YOUR INSTRUCTIONS:
Select and copy out every line in the records containing "number".

SUPPLIED DATA:
=== Begin Enclosure ===

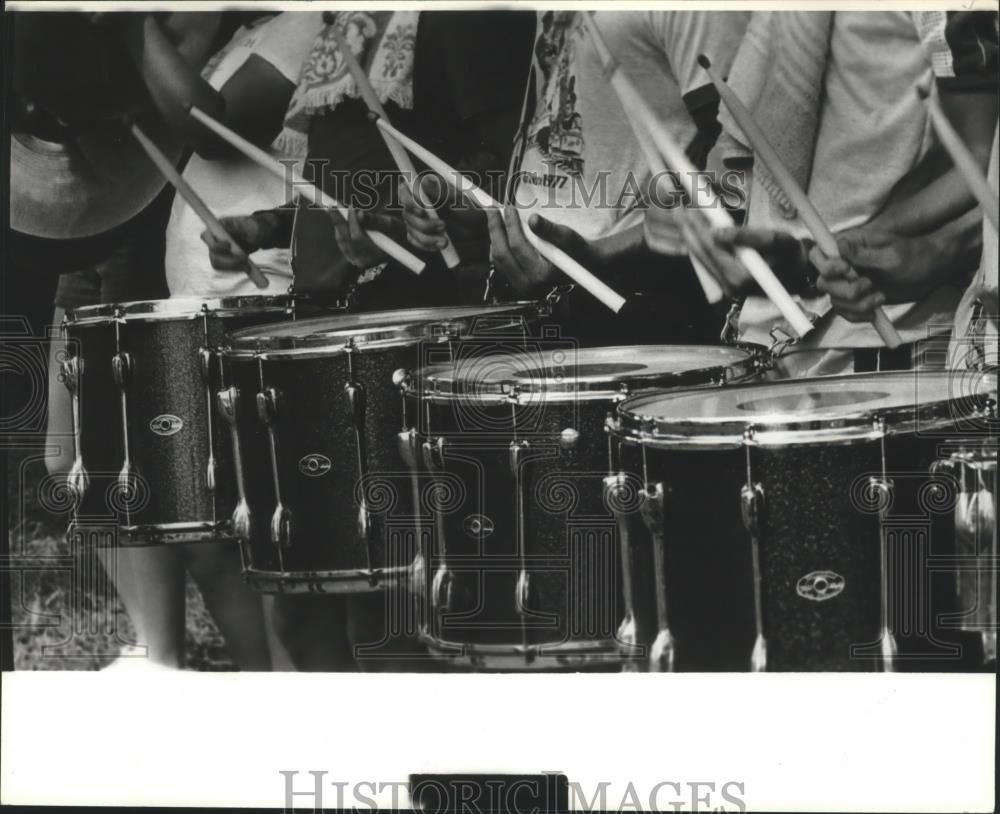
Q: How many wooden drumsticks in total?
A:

=== End Enclosure ===
=== Begin Enclosure ===

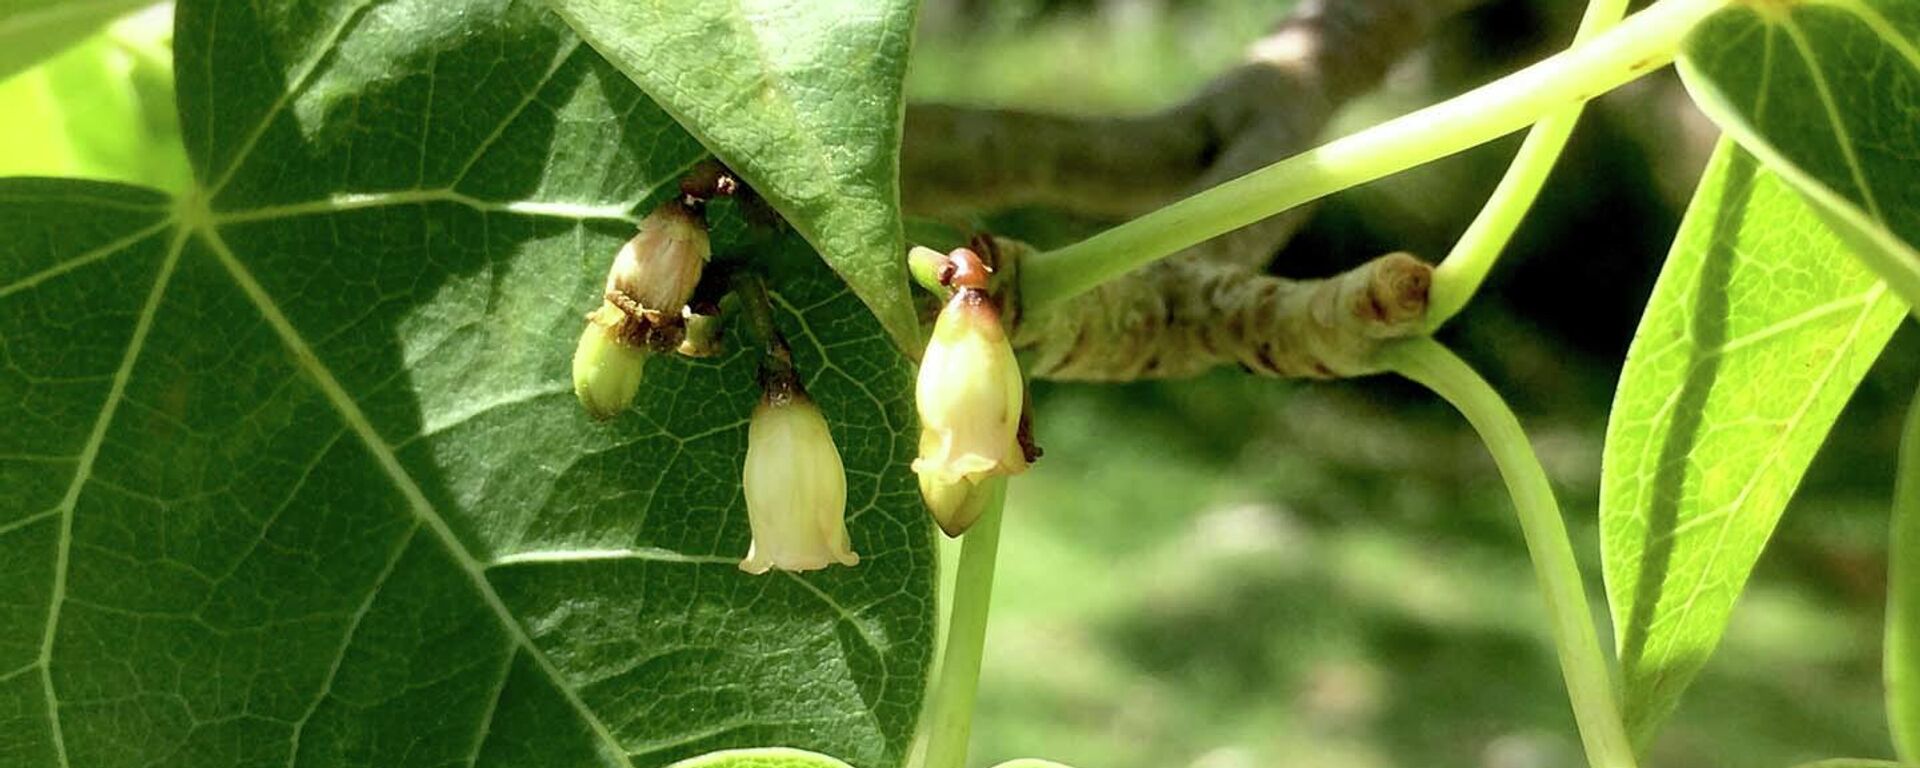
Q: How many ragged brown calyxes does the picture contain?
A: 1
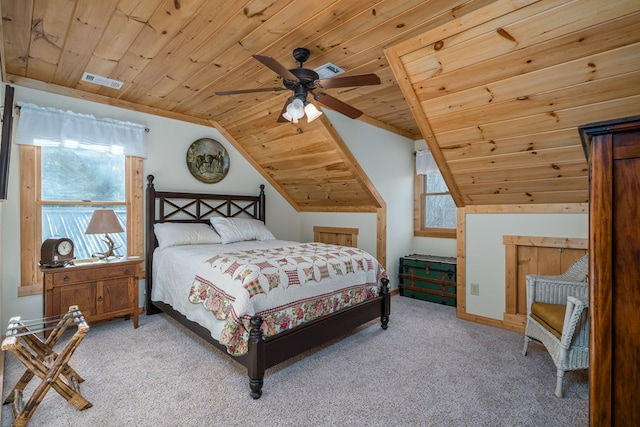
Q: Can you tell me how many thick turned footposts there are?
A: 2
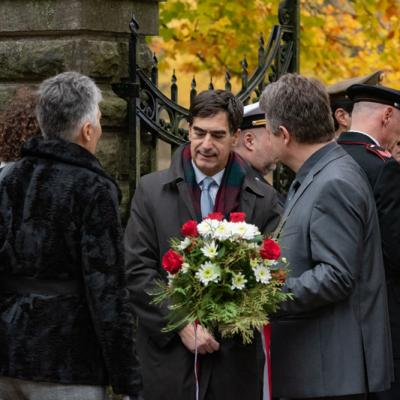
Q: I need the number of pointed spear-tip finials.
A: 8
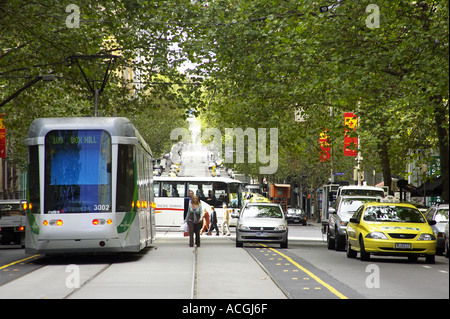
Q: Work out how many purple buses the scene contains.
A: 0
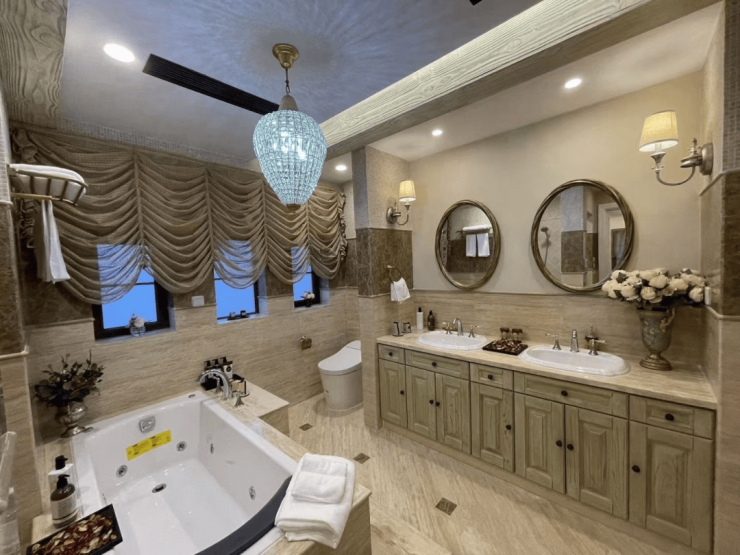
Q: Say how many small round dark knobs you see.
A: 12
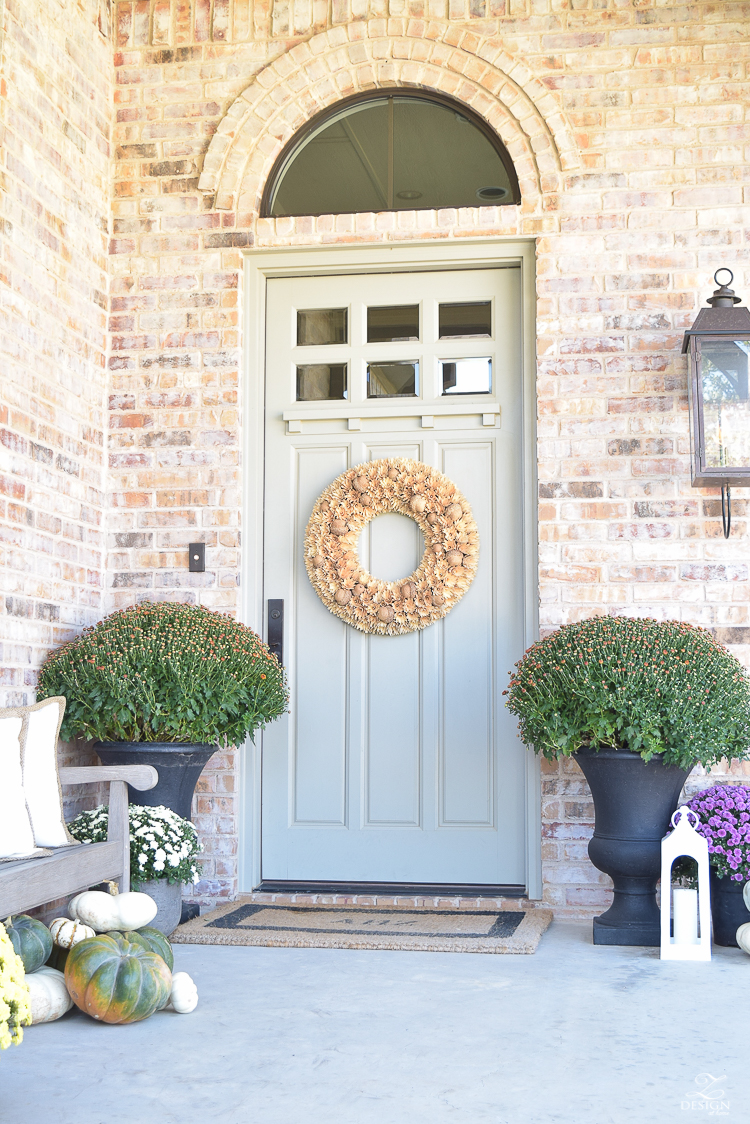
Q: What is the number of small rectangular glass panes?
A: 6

=== End Enclosure ===
=== Begin Enclosure ===

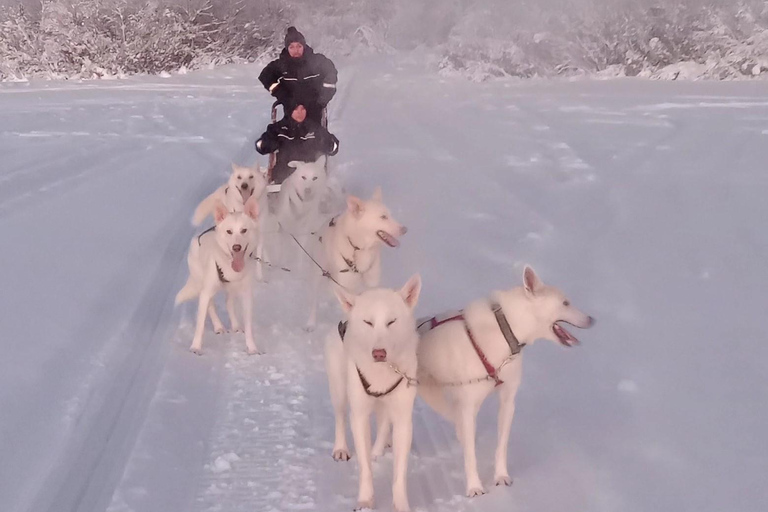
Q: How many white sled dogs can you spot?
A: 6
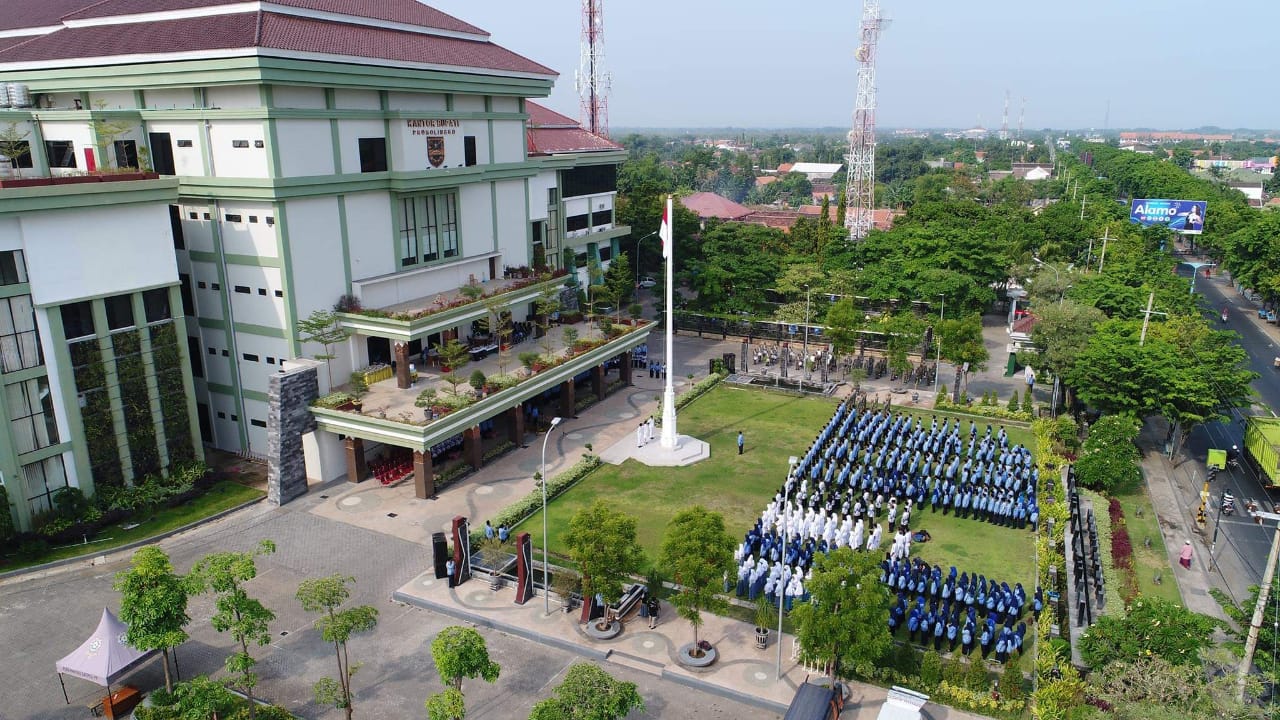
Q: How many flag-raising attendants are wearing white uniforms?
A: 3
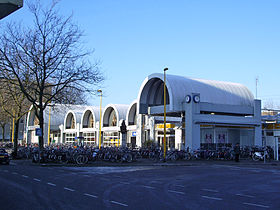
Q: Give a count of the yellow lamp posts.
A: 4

=== End Enclosure ===

TASK SOLUTION:
Q: I need the number of pointed spear-tip finials.
Q: What is the number of small rectangular glass panes?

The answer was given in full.